My wife, Anuradha, who embarrassed me when we were both students in Boston, by getting
better grades in her management course than I received. Anu, I still haven’t forgiven you for
that! But thank you for having been an unconditional supporter, a trenchant critic and an
insightful advisor all rolled into one. More important, you have taught me that the most important
skill we must possess is of nurturing—and applying that not just to our children but our
colleagues at work as well.

My Uncle Keshub who has taught me that principles and pragmatism CAN go together. You keep
threatening to retire, but let me tell you that no amount of awards will fool me into believing that
I could have gotten here without the benefit of your wisdom and guidance.

All my colleagues-here today in strength--who have given far more than I had any right to ask of
them, to bring the Mahindra Group to where it is today.
I was looking for a way to express my thanks in a way that would not be perfunctory or sound
like a cliché. And I remembered this excellent phrase one of our American managers in our U.S
tractor business once told me. He said: “When you see a turtle sitting on top of a fence, you sure
as hell know he didn’t get there by HIMSELF! This turtle considers himself amazingly lucky to
have been in the right place at the right time, with the right people. I owe a deep debt of gratitude
to my fellow travelers at Mahindra who are here in strength tonight.

And finally I’d like to share some thoughts on where we’re headed from here. If Mahindra
follows India, then obviously I need to have an idea of where India is headed. At a recent
conference in Delhi, I claimed that our country today has three great strengths that make it a ‘3-
D’ economy. Firstly her DEMOCRACY, raucous chaotic but effective, which makes her both a
desirable ally and a good investment destination. Secondly, her DEMOGRAPHY, her youthful
population, which makes her desirable both as a supplier and as a potential consumer market.
And lastly her DURABILITY. In the volatile South Asian region India is a beacon of stability
and a model for change without chaos.

Let me add some more letters into this alphabet soup. I would like to claim today, that Indian
entrepreneurs today enjoy 3-C’s , which when placed in the context of the three D’s that I just
cited, will make Indian companies extraordinarily well placed to become global players.

Firstly Capital, to which we finally have access. The three D’s I spoke of earlier, when combined
with reforms, have made us a magnet for global liquidity, and we suffer no shortage of the fuel
needed to grow our companies, both domestically and internationally.

Secondly, Competence, in the form of a whole new generation of highly educated, adaptive and
experienced managers. People like Arun and Indra Nooyi have proven that there are no glass
ceilings in the world that can contain them. There are many more like them right here in India,
who are ready and willing to steer Indian corporations successfully onto the world stage.

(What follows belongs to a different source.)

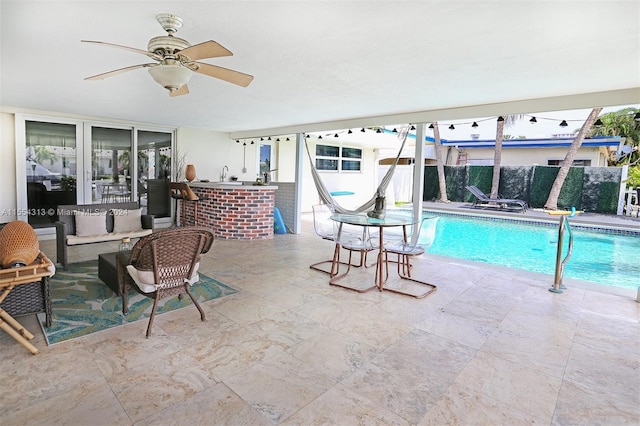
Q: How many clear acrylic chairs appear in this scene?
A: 4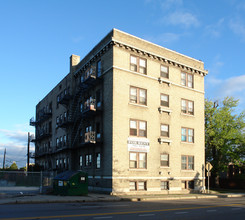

And thirdly, Critical mass. With consistent economic growth, the Indian market is maturing into
one of the largest and most robust in the world, and this provides us with the opportunity to build
world scale businesses in our OWN backyard, which then serve as a springboard to global
markets.

As a result, there is the same sense of excitement of infinite possibility that existed when we first
got independence, and as we struggle, we are indeed beginning to know ourselves and our
potential for the first time, and for once, we suffer no lack of self belief.
So, in closing, in order to support the metaphor of circularity, I’d like to quote T.S.Eliot again
from a poem that he wrote about a hesitant individual who thought:

“There will be time to wonder,


Do I dare, Do I dare?
Time to turn back and descend the stair…
Do I dare
Disturb the Universe?”

For us in India, there is no such diffidence, and there will be no turning back.
India and Indian companies, including Mahindra, will continue ascending the staircase and
continue aspiring----to Disturb the Universe.